Ricore: Was war das?

Shadyac: Ich wollte Diskussionen über einige prinzipielle Dinge in Gang bringen, mit denen ich in meinem früheren Leben Probleme hatte und ich nun für sehr wichtig halte, etwa die Ansicht, dass jedes Lebewesen mit jedem anderen verbunden ist. Das ist auch der Grund, weshalb ich "I Am" gedreht habe.

Ricore: Im Zuge Ihrer Lebensumstellung haben Sie auch einen Großteil Ihres Besitzes verkauft und sind in einen Trailerpark in Malibu gezogen. Wohnen Sie noch immer dort?

Shadyac: Ja.

Ricore: Was haben Sie mit Ihrem Geld gemacht?

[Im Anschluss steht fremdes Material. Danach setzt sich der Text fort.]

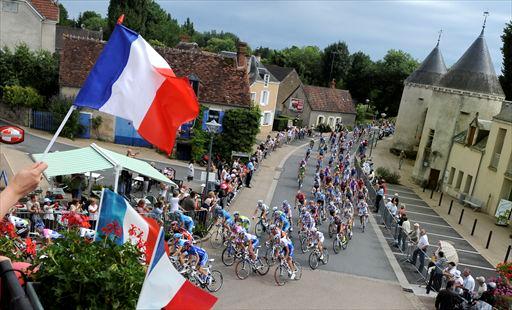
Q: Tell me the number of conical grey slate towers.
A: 2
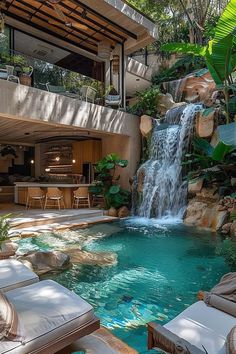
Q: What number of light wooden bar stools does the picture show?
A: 3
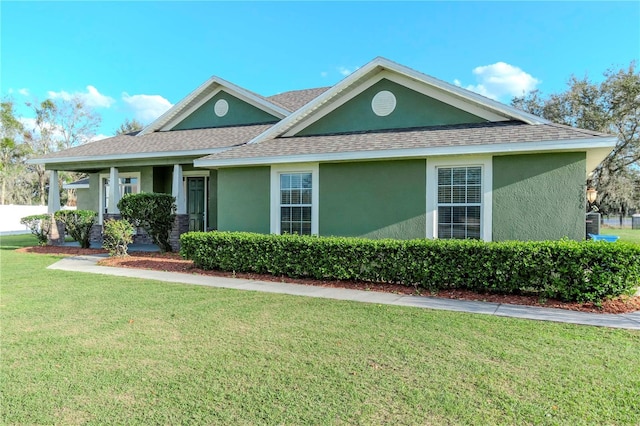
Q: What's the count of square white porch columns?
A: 3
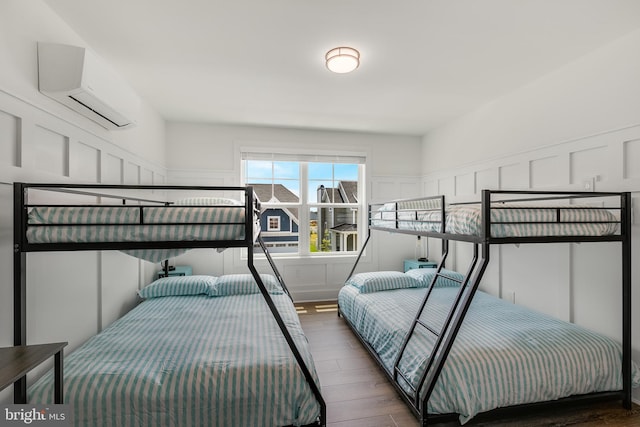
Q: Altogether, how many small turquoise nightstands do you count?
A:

Shadyac: Ich möchte nicht allzu ausführlich darüber sprechen, was mit meinem Geld geschehen ist. Aber ich kann Ihnen versichern, dass es an gute Dinge gegangen ist. Ich habe eine Menge Geld an Organisationen gespendet, die sich gegen Sklaverei einsetzen und für die Befreiung von Kindersoldaten in Afrika. Außerdem habe ich diverse Obdachlosenheime in meinem Bundesstaat unterstützt. Es gibt gefühlt eine Million Dinge, in die ich involviert war, bin und noch sein werde.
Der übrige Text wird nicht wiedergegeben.